## Action item
Go through the lines below. Copy those with "black".

[Stored entries]
-- -- --
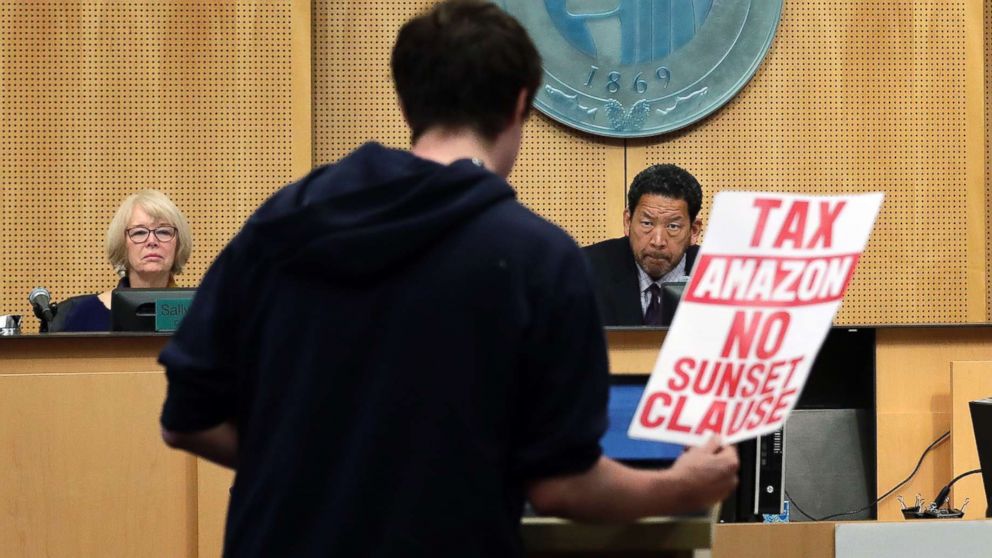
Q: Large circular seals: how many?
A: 1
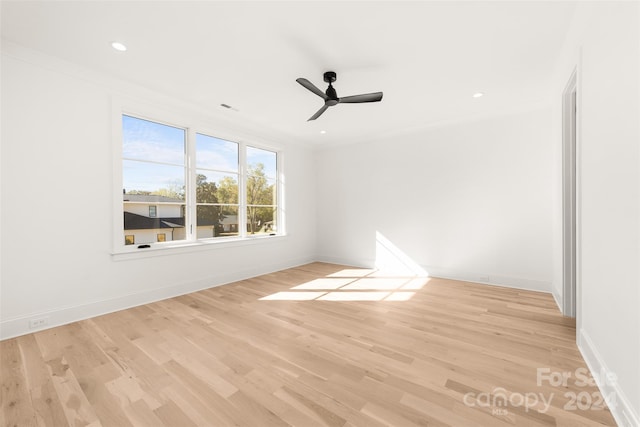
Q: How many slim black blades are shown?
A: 3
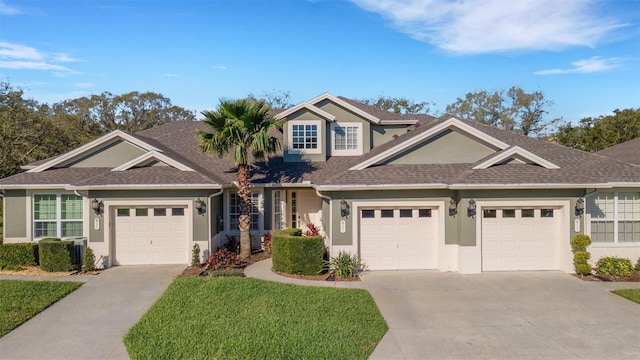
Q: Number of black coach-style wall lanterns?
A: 6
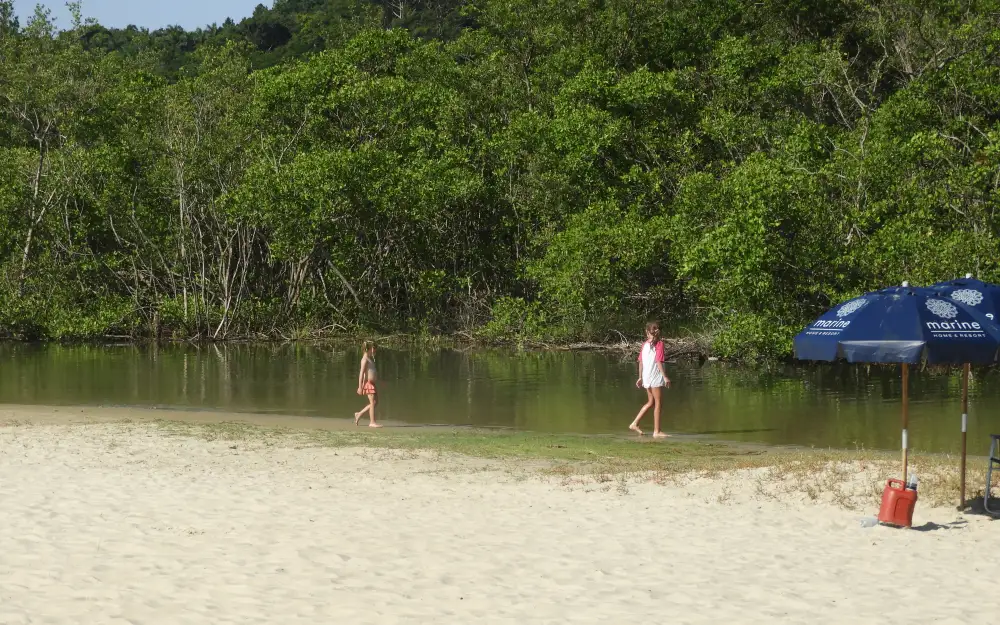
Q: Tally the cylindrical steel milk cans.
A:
-- -- --
## Response to the exercise
Q: How many slim black blades are shown?
Q: Number of black coach-style wall lanterns?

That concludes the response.